- Known for: Hidden hunger
- Scientific career
- Fields: Nutritional medicine
- Workplaces: University of Hohenheim

= Hans Konrad Biesalski =

German physician

Hans Konrad Biesalski (* 14 April 1949 in Marburg) is a German physician and professor of biological chemistry and nutritional medicine at the University of Hohenheim.

== Life ==
Biesalski enrolled first in physics at Johannes Gutenberg University of Mainz before he switched to medicine at Bonn and Mainz where he graduated in 1979. He received his PhD in 1981 for a work about progressive loss of hearing during childhood at Mainz. While working at the Department of Physiology in Mainz, he received his habilitation for a work about vitamin A and the inner ear. In 1993, Biesalski was appointed full professor at the Institute of Biological Chemistry and Nutrition Science at University of Hohenheim. In 2007 Biesalski was chosen as fellow of the Berlin Institute for Advanced Study.

== Scientific contributions ==
Biesalski worked on the importance of vitamin A for the development and function of the inner ear and for lung function (maturing and mucous barrier).

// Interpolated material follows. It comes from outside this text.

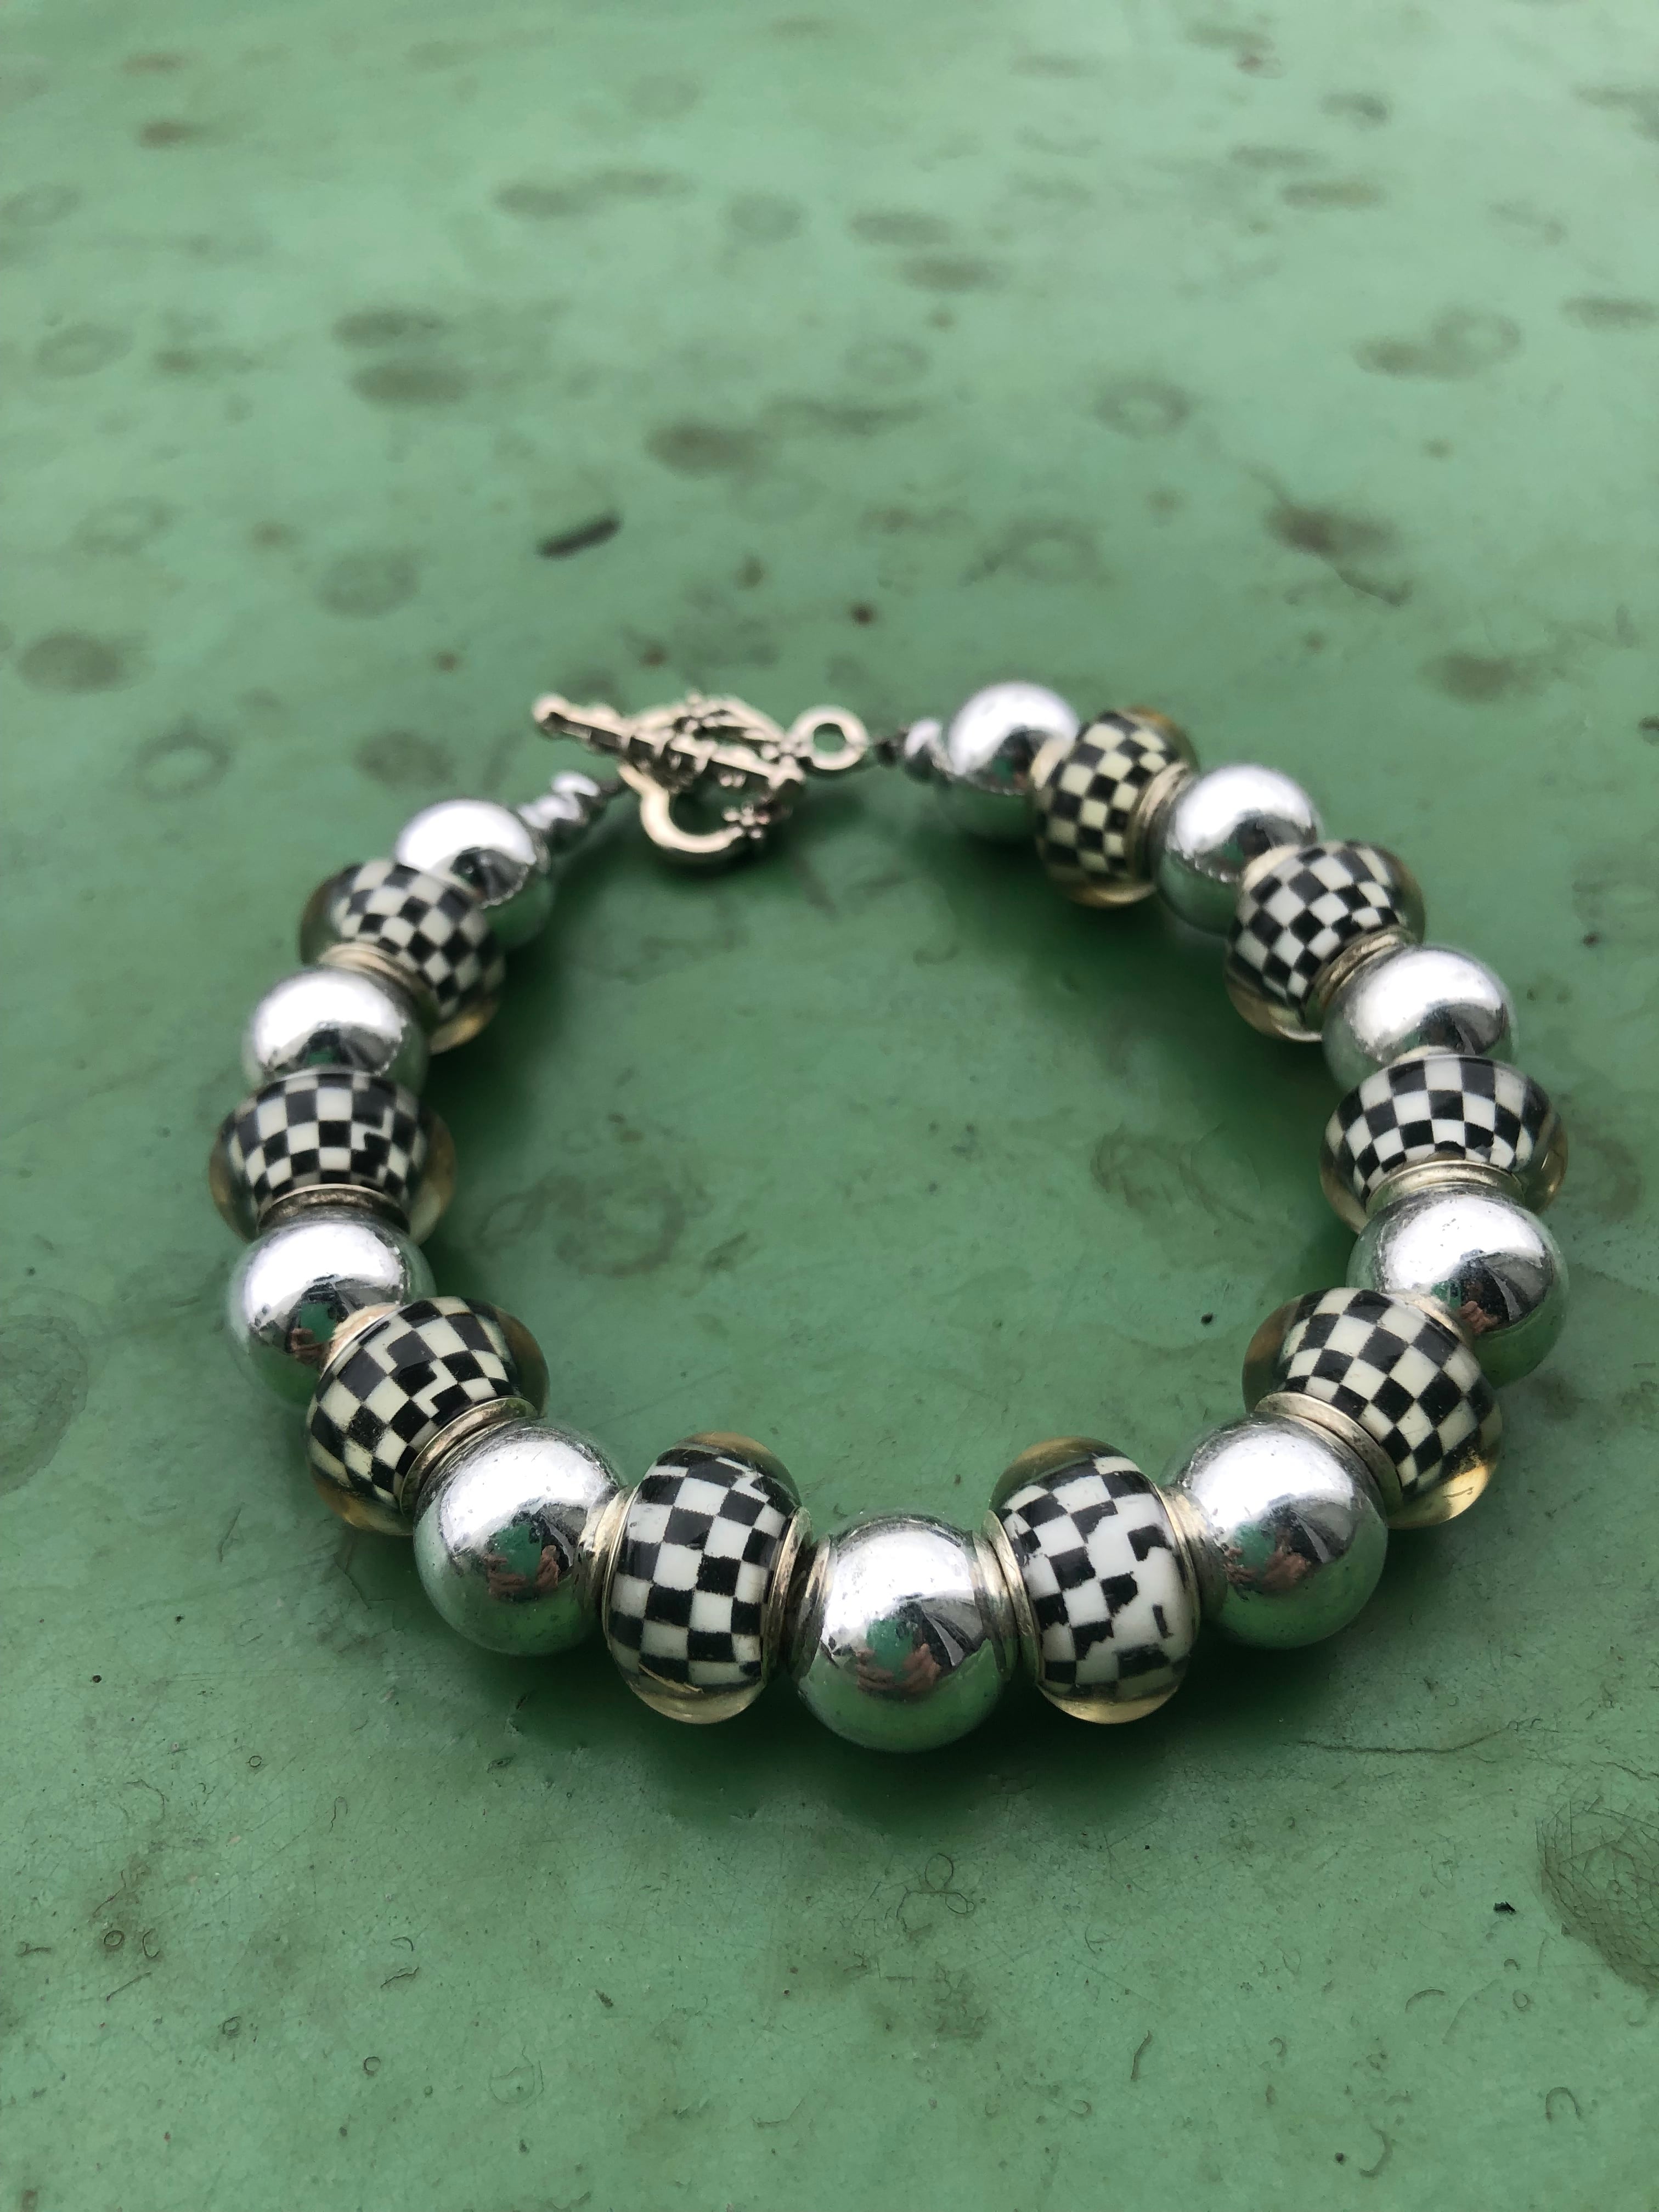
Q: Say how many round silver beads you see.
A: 10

Especially the first-time description of the storage possibility of vitamin A (retinyl ester) in organs and tissues outside the liver were new findings for the research of the vitamin A metabolism. In 1995 he succeeded in demonstrating, that an alternative metabolism pathway over circulating retinyl ester exists. It was seen as a new alternative to the classical distribution method of vitamin A from the liver as retinol bound to a retinol binding protein (RBP). A pair of siblings was carrying a mutation of the gene for RBP and therefore showed an unmeasurable retinol blood level. Apart from minor changes of their skin and night blindness the siblings showed no significant anomaly typical for vitamin A deficiency.

Later Biesalski focused on questions of capture and treatment of hidden hunger (micronutrient deficiency) and food security. He also dealt with the therapy of micronutrient deficiency, mainly vitamin C at intensive care patients. A further experimental field is nutritargeting, which was described by him first. Nutritarging is the development of galenical formulations, allowing a targeted supply of organs with nutrients.